2017 was a bad year for equities professionals in more ways than one. Operating margins fell to their lowest level in five years, at just 22%. As the chart below shows, margins in equities sales and trading ended 2017 at 1,600 basis points below margins in fixed income, currencies and commodities (FICC) sales and trading, and 1,400 basis points below the investment banking division (IBD). As recently as 2015, equities margins were the highest of the lot. Coalition says they have been particularly eroded by costly investments in trading technology.

It's unfortunate, therefore, that increased spending on equities technology coincided with falling equities revenues. As the second chart below shows, revenues in equities sales and trading fell 16% between 2015 and 2017.

It's not just equities. FICC revenues have fallen too (by 17% since 2013). However, banks' FICC margins have showed some signs of recovering, whereas equities margins have fallen since 2015.

There's a reason for this, and it's about more than costly investments in tech. While banks have already taken an axe to fixed income headcount, they've only just begun in equities. As the third chart below shows, headcount cuts in fixed income were dramatic between 2013 and 2015. By comparison, banks only really began cutting in equities when revenues plummeted in 2015. As a result, the equities sector is now the most populous, whilst being close to generating the smallest revenues on by far the smallest margins. This doesn't look sustainable.

Should everyone in equities be equally concerned? No. The final chart below suggests that cash equities and equity derivatives professionals have most reason to feel angst: revenues here declined 19% and 26% in the two years prior to 2017. By comparison, they were down only 8% in prime services and 3% in futures and options.

2018 may grant some reprieve. Increased volatility should create revenue opportunities in equity derivatives as clients hedge exposure to unpredictable markets. Banks like Deutsche are explicitly chasing equity derivatives revenues for this reason.
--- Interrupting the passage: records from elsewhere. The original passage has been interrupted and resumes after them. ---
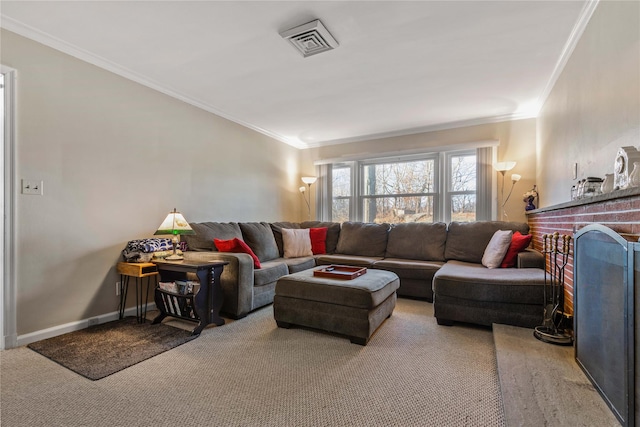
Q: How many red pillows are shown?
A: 3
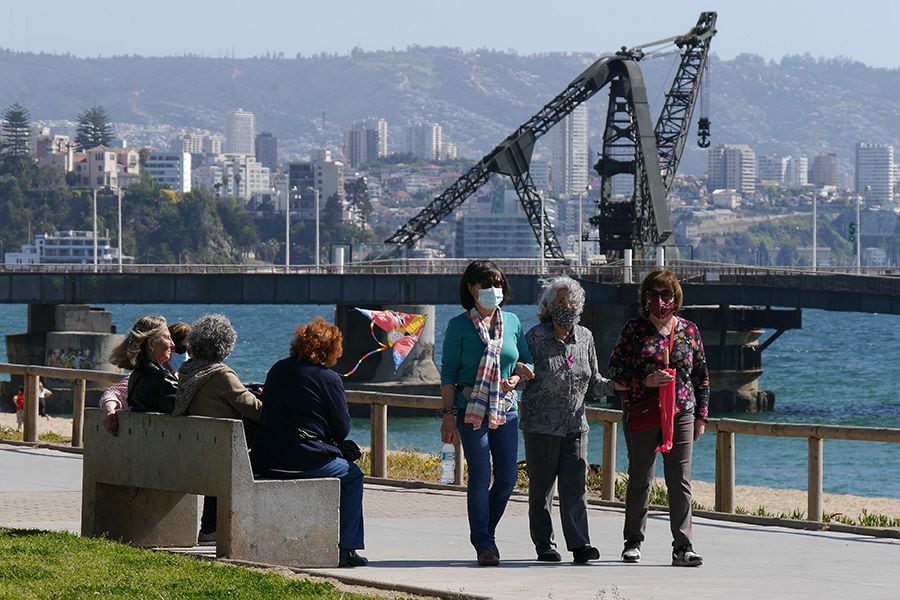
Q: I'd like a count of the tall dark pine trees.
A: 2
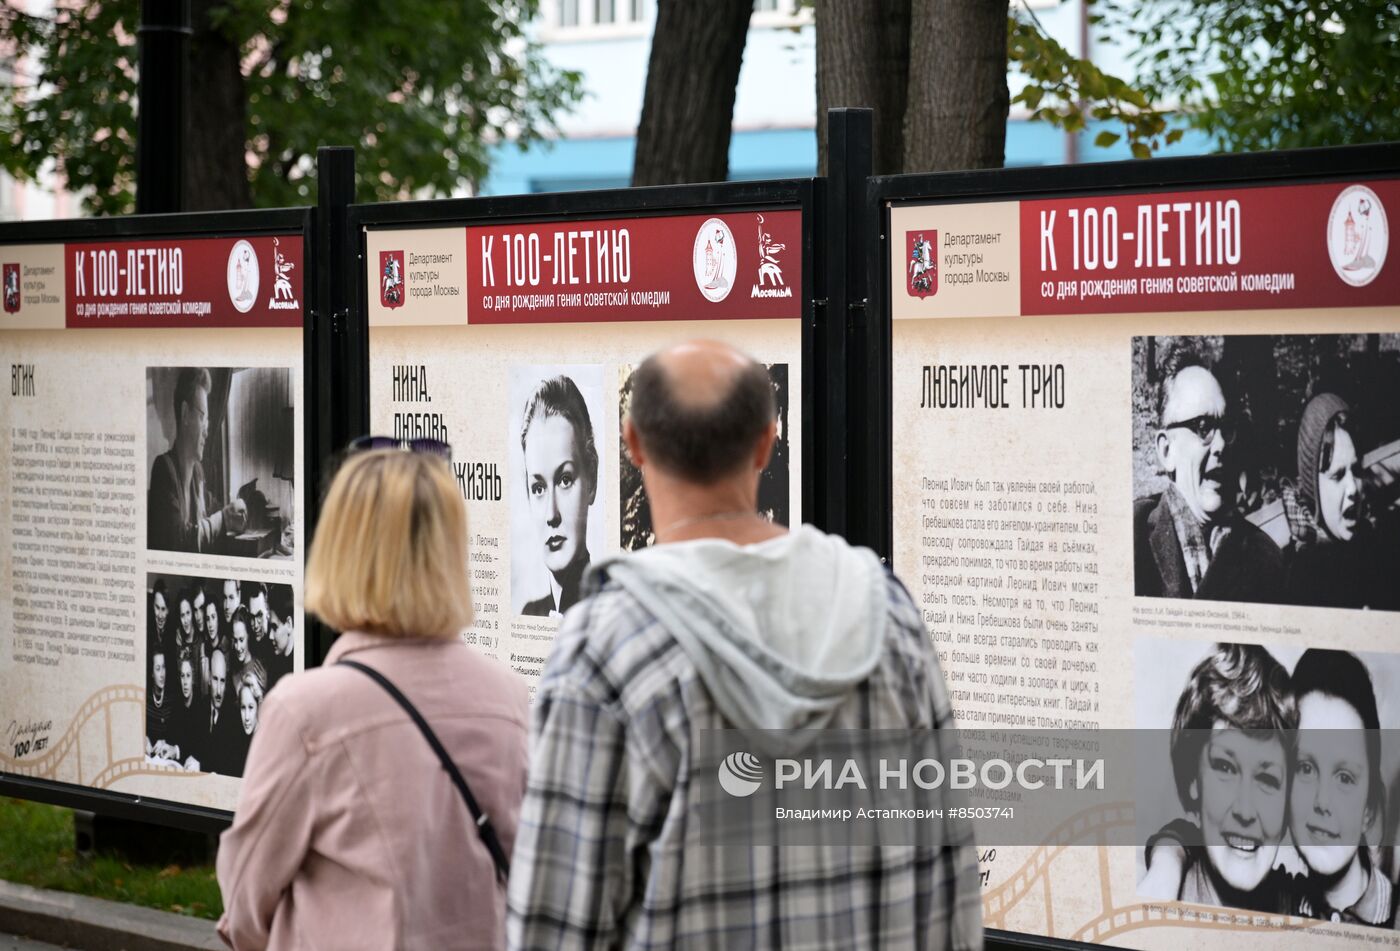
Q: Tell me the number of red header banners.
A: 3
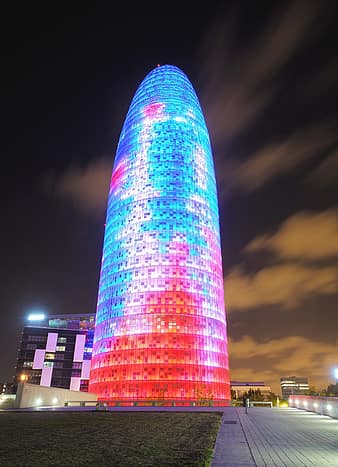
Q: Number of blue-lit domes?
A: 1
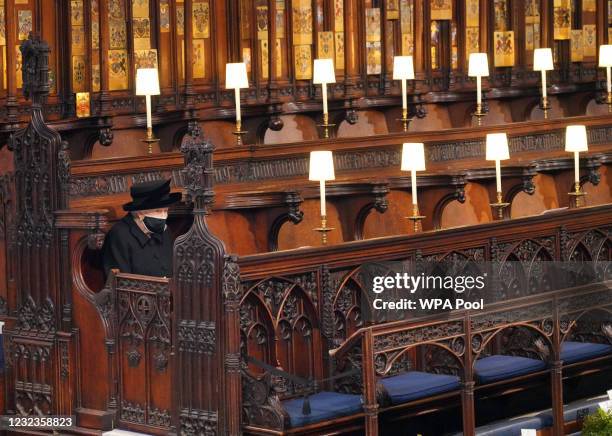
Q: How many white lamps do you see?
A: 11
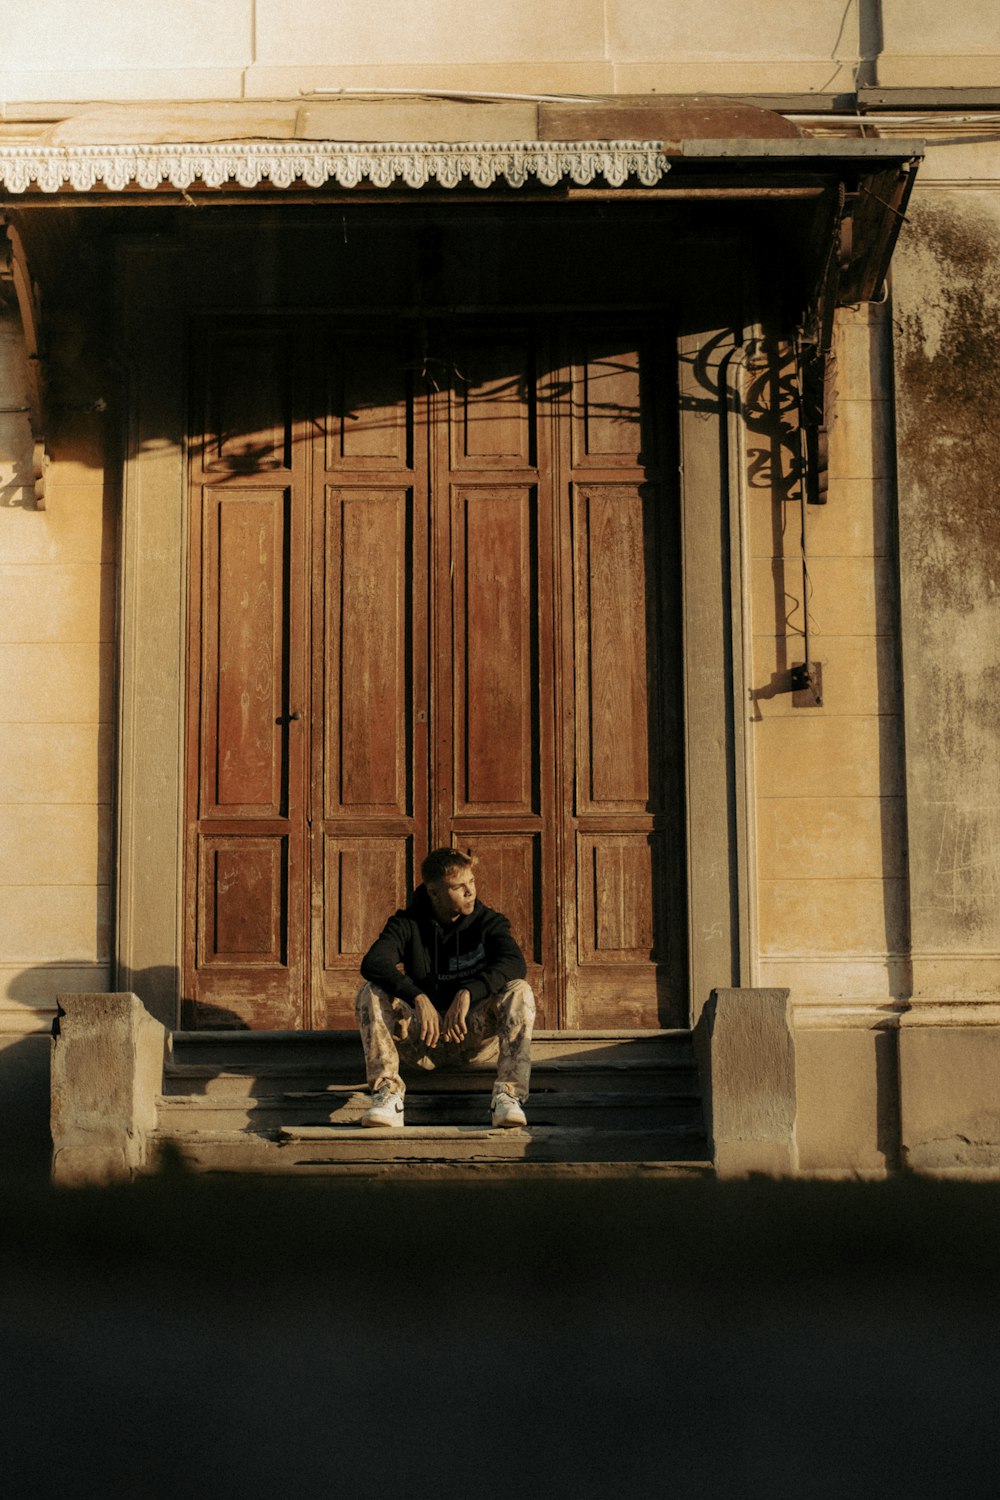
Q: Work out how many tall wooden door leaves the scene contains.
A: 4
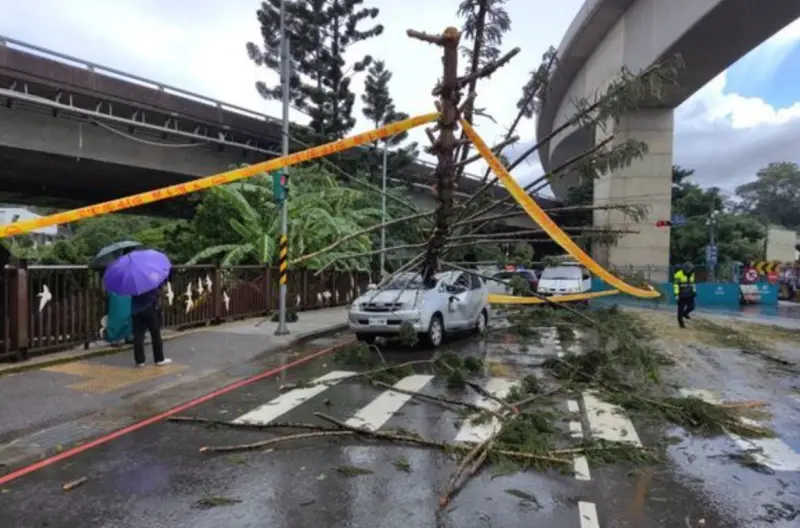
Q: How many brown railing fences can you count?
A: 1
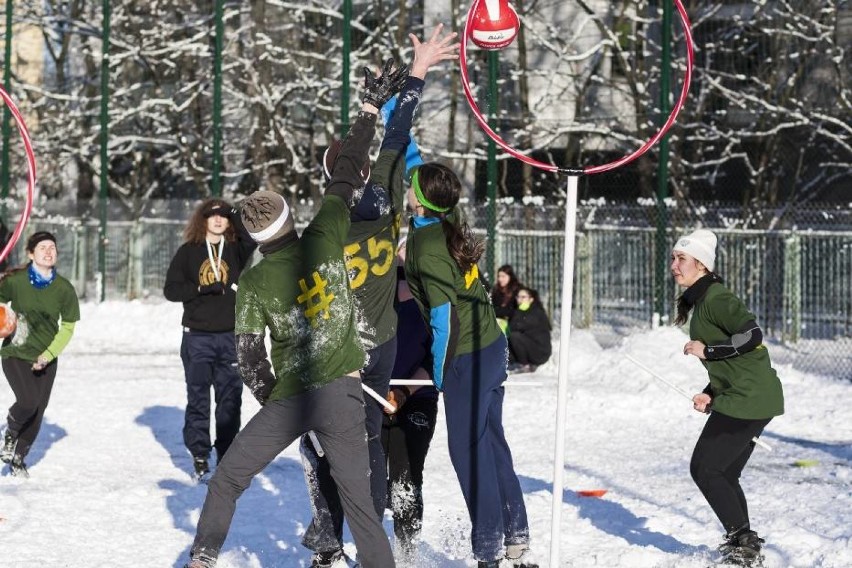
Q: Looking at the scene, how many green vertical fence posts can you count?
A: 6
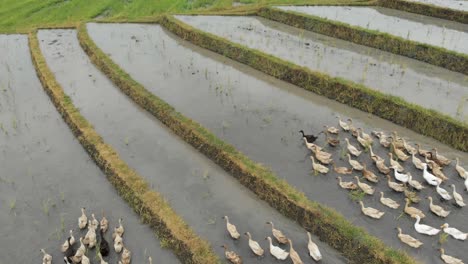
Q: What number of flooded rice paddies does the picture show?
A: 6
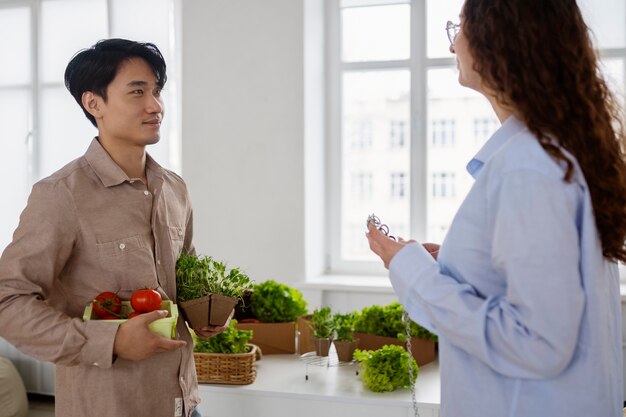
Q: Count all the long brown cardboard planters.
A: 2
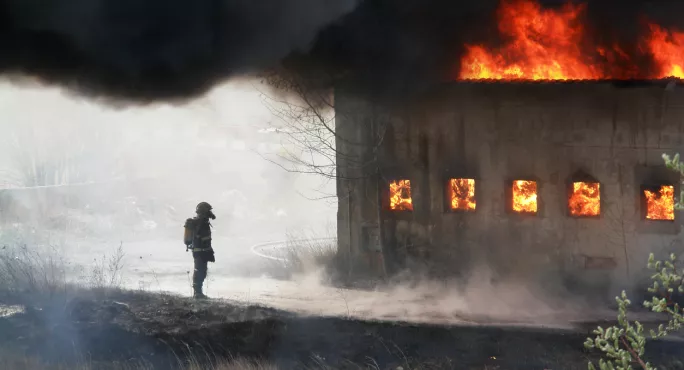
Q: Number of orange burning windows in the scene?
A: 5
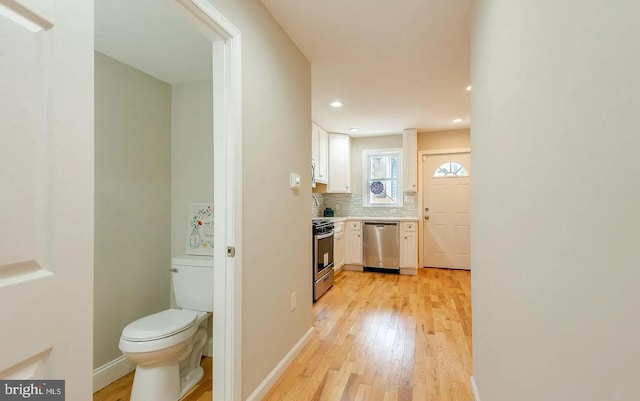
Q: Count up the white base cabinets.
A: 3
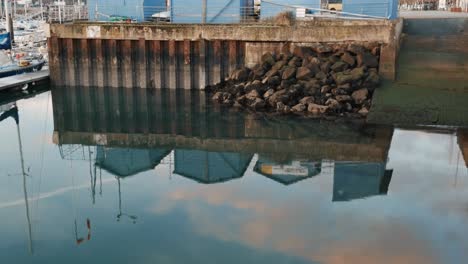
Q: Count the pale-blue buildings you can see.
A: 4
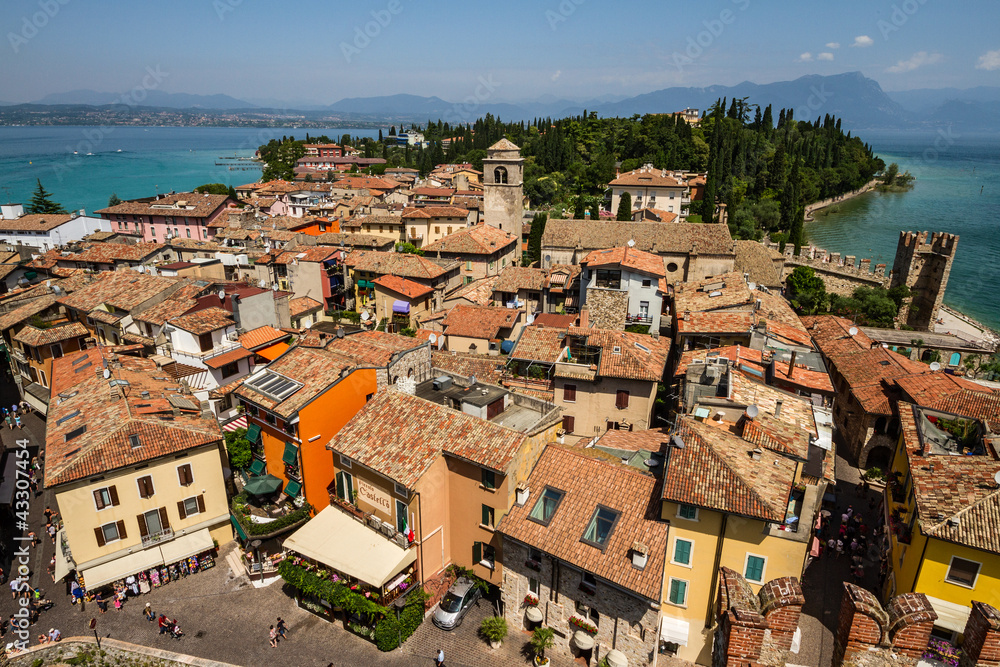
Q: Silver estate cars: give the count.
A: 1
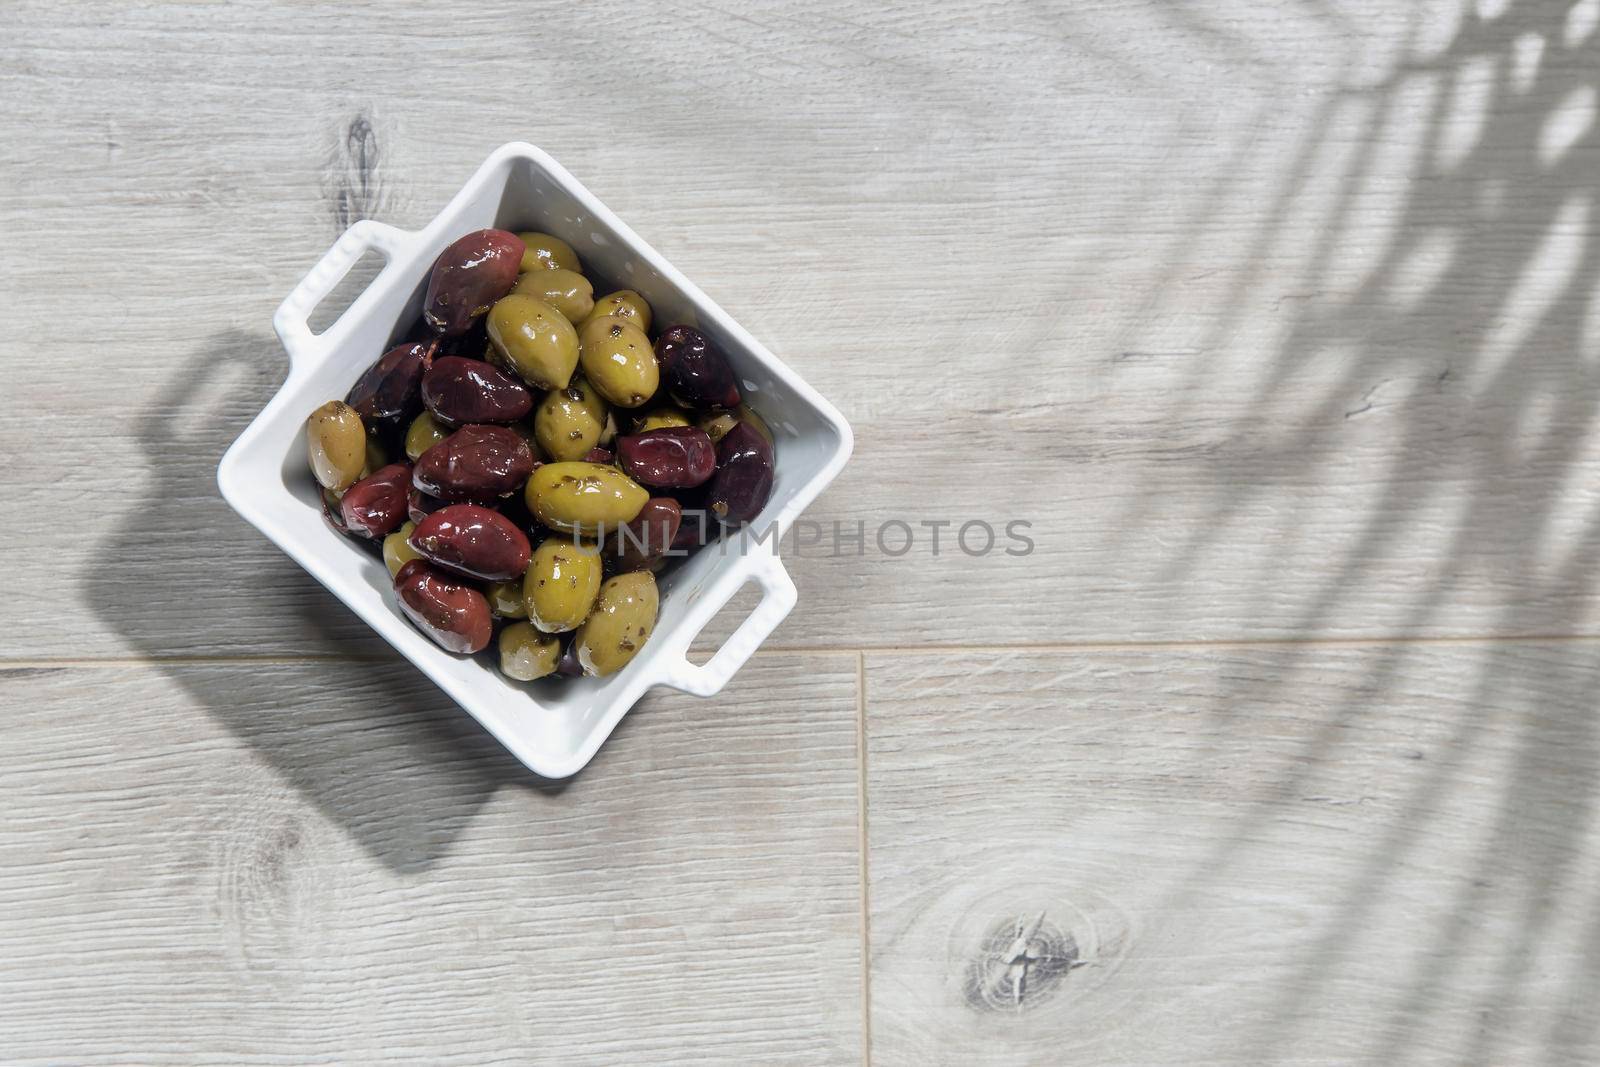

Nonetheless, the pressure is on. At Credit Suisse, equities revenues fell last year despite heavy investment in new staff; CEO Tidjane Thiam has indicated there won't be any further recruitment without clear results. At Goldman Sachs, increasing equities revenues is one of this year's priorities, but any hiring is unlikely to benefit traditional equities traders and salespeople: CEO Lloyd Blankfein said 70% of the firm's hires for new electronic trading systems last year were engineers. If banks really want to increase equities margins they could begin by conducting a more thorough clear out of existing staff and replacing them with people who can tend the new automated systems.